Just as a pastry chef knows the exact ingredients that go into baking his or her signature dessert, the precise measurement of those ingredients, and the exact time and temperature at which it must bake, so does a good planner know what goes into creating the perfect event. But, if the chef’s confection is never tasted, or if the perfectly planned event fails to attract its target audience, can either be considered a success? Simply whipping up the perfect ingredients for an event—a profound message, an awesome keynote speaker, a perfect venue—does not guarantee it will rise to its potential. The planner of the event also must build enthusiasm and excitement to target potential attendees, making it feel like a must-attend event. Creating that buzz is something a well-coordinated public relations campaign can provide.
Associations and their event planners must compete with other organizations and events targeting the same audience, and in the current economy, access to those people is further impeded by the fact that they have fewer dollars to spend. By using public relations to create the perception that your organization’s event has greater value than another, you can capture the audience participation you want.

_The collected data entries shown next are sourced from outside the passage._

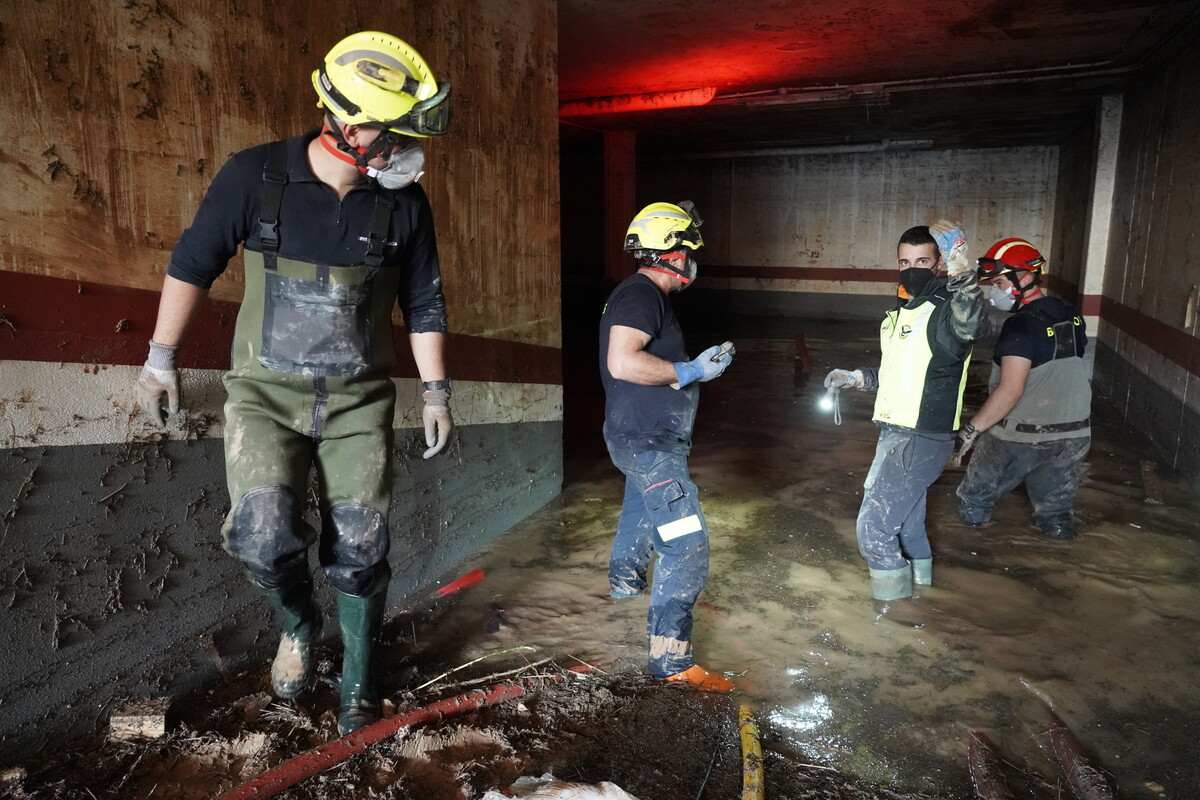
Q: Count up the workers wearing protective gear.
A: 4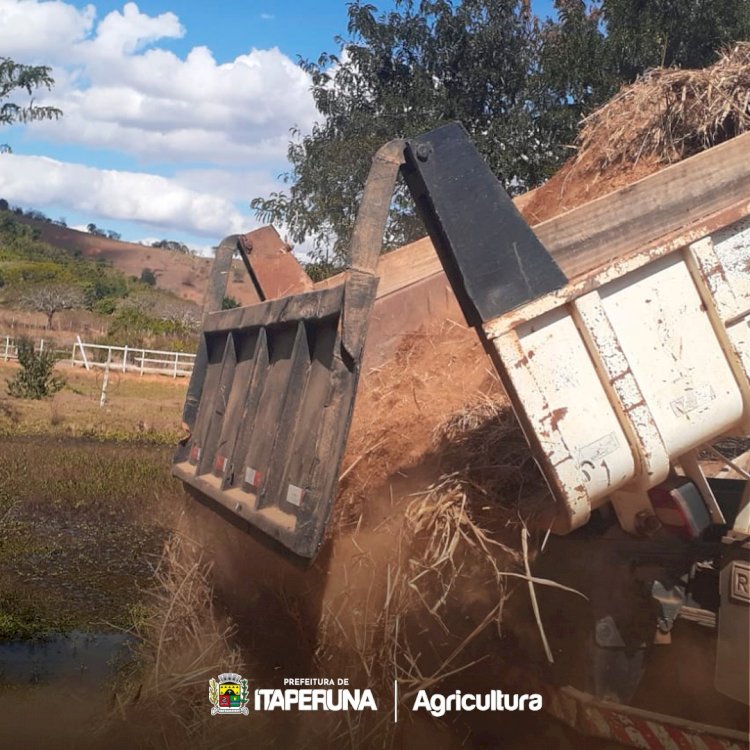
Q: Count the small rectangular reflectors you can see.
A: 4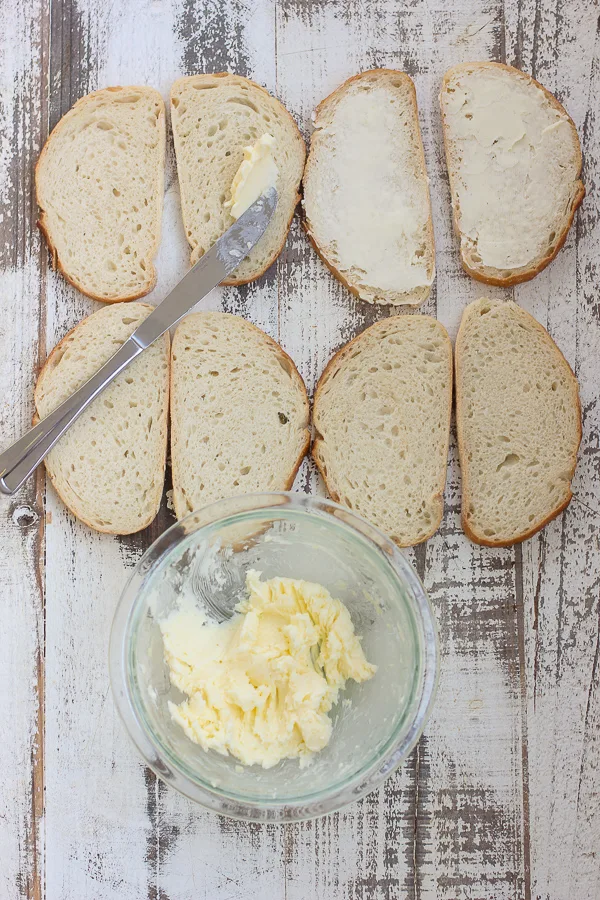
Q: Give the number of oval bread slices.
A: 8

Your message has to reach the marketplace in credible
ways so you can build on your reputation. Focus your public relations campaign on trade journals, consumer magazines or any other reputable publications where your target audience is likely to see your message. Once you’ve created your list of publications, identify the journalists who regularly contribute articles to them and reach out to those writers with news items about your company or event. Many journalists today are freelance writers who toil in a world of 24/7 news cycles, so they are often hungry for news. You should not be shy about feeding them.
Press releases should highlight success stories, accomplishments from recent events, inventions or innovations, case studies, industry partnerships, new services or products, community outreach programs and anything else that will reflect positively on your organization or event. Over time, these frequent mentions of your meeting through media outlets will resonate with your target audience, and you will be perceived as a leading influence in your industry or field. Once that perception takes hold, your event will be a must on everyone’s calendar.
In addition to the journals, there are numerous influencers
who shape opinion and action much more quickly, almost in real-time. Information from the blogosphere plays a big role in decision-making, along with Twitter. Live, on-site tweets from today’s event—especially photos or video—can provide fodder for the promotion of your next event.
Conceiving and executing a successful public relations campaign around your organization or event can be a full-time job, but in order to produce the results you want, it does not have to be any more complex than the fundamentals outlined above. If you don’t have the resources available internally, you might consider outsourcing your public relations project. The investment is sure to pay dividends by establishing the perception with your target audience that your company is an industry leader and your event an authoritative, must-attend forum for thought leadership. As for the competition: Let them eat cake.